La composition des chambres du Tribunal ayant été modifiée, en application de l’article 27, paragraphe 5, du règlement de procédure du Tribunal, le juge rapporteur a été affectée à la neuvième chambre, à laquelle la présente affaire a, par conséquent, été attribuée.

23

Sur proposition de la deuxième chambre du Tribunal, celui-ci a décidé, en application de l’article 28 du règlement de procédure, de renvoyer l’affaire devant une formation de jugement élargie.

24

Par décision du président du Tribunal du 25 février 2021, un nouveau juge assesseur et président de chambre a été désigné pour compléter la formation.

25

Sur proposition du juge rapporteur, le Tribunal (neuvième chambre élargie) a décidé d’ouvrir la phase orale de la procédure et les parties ont été entendues en leurs plaidoiries lors de l’audience du 26 février 2021.

26

Le 26 février 2021, sur proposition du juge rapporteur, le Tribunal a, dans le cadre des mesures d’organisation de la procédure prévues à l’article 89 du règlement de procédure, invité la BCE à répondre à une question et les autres parties à faire valoir leur point de vue.

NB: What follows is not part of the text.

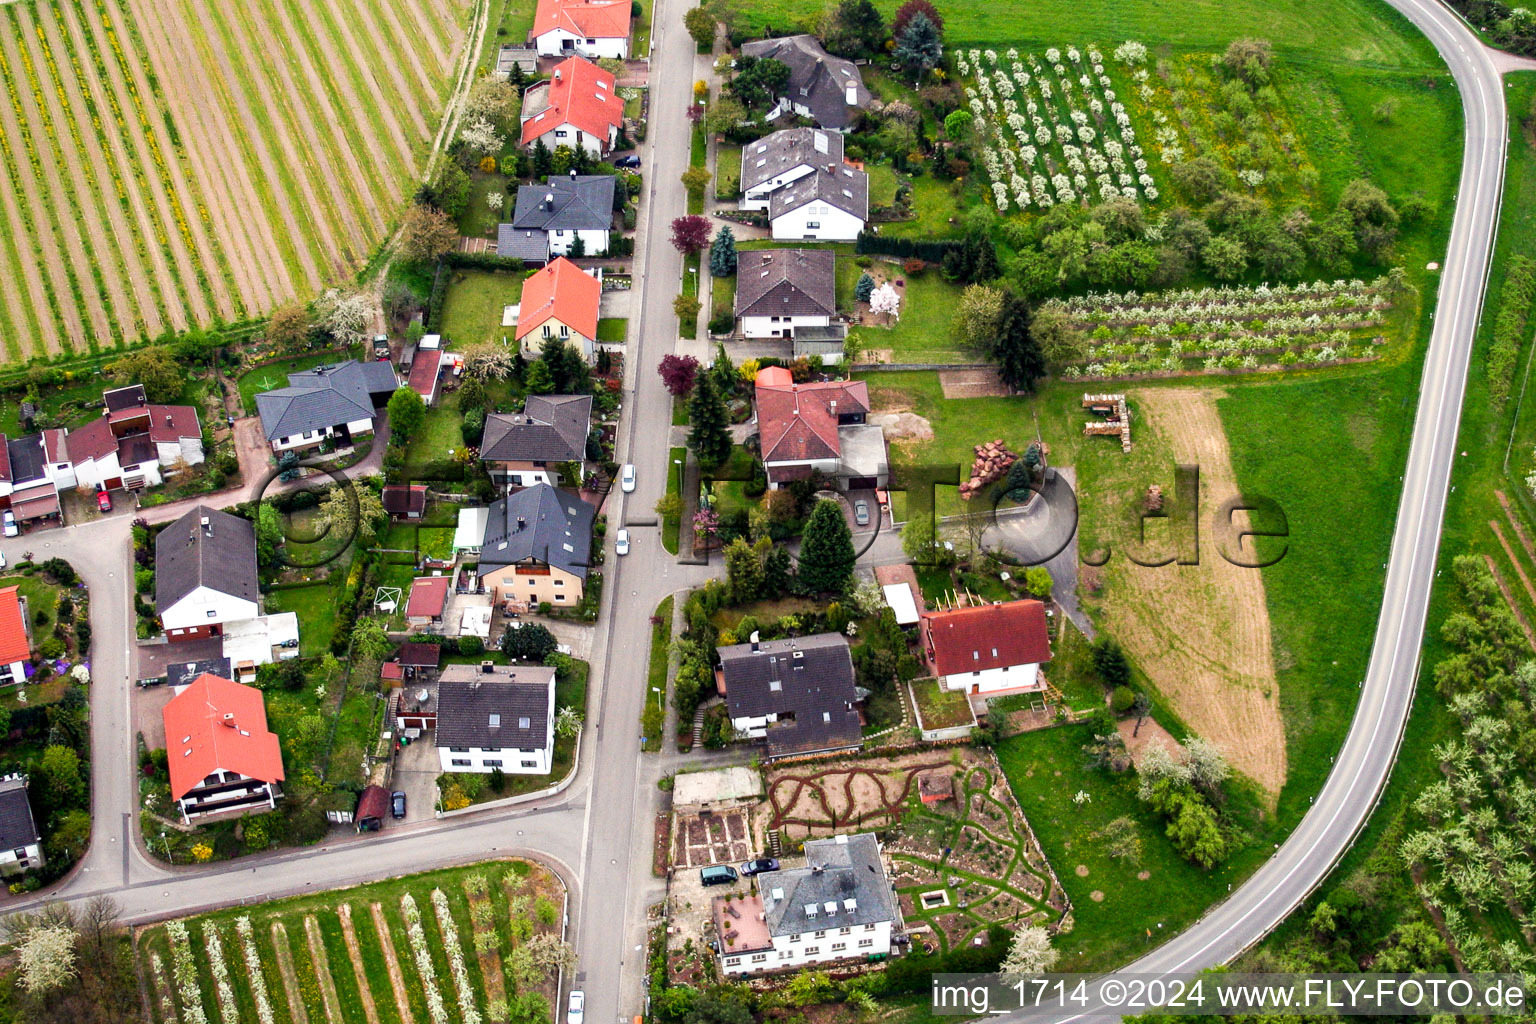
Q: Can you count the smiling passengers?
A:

Il a été déféré à cette demande dans les délais impartis.

27

Par décision du président du Tribunal du 12 août 2021, la présente affaire a été attribuée à une nouvelle juge rapporteure.

28

À la suite du décès de M. le juge Berke survenu le 1er août 2021, les trois juges dont le présent arrêt porte la signature ont poursuivi les délibérations, conformément à l’article 22 et à l’article 24, paragraphe 1, du règlement de procédure.

29

Les requérantes concluent à ce qu’il plaise au Tribunal :

annuler la décision attaquée ;

condamner la BCE aux dépens.

30

La BCE, soutenue par la Commission, conclut à ce qu’il plaise au Tribunal :

rejeter le recours comme irrecevable en ce qui concerne la seconde requérante ;

à titre subsidiaire, rejeter le recours comme non fondé en ce qui concerne ladite requérante ;

rejeter le recours comme non fondé en ce qui concerne la première requérante ;

condamner les requérantes aux dépens.

III. En droit

A. Sur la recevabilité

31

La BCE, soutenue par la Commission, fait valoir, en substance, que le recours est irrecevable en ce qu’il a été déposé au nom et pour le compte de la seconde requérante, car celle-ci n’a pas démontré disposer d’un intérêt personnel et distinct à l’annulation de la décision attaquée et être directement et individuellement concernée par ladite décision.

32

Les requérantes indiquent que le recours est recevable en tant qu’il a été introduit par la seconde requérante, qui est...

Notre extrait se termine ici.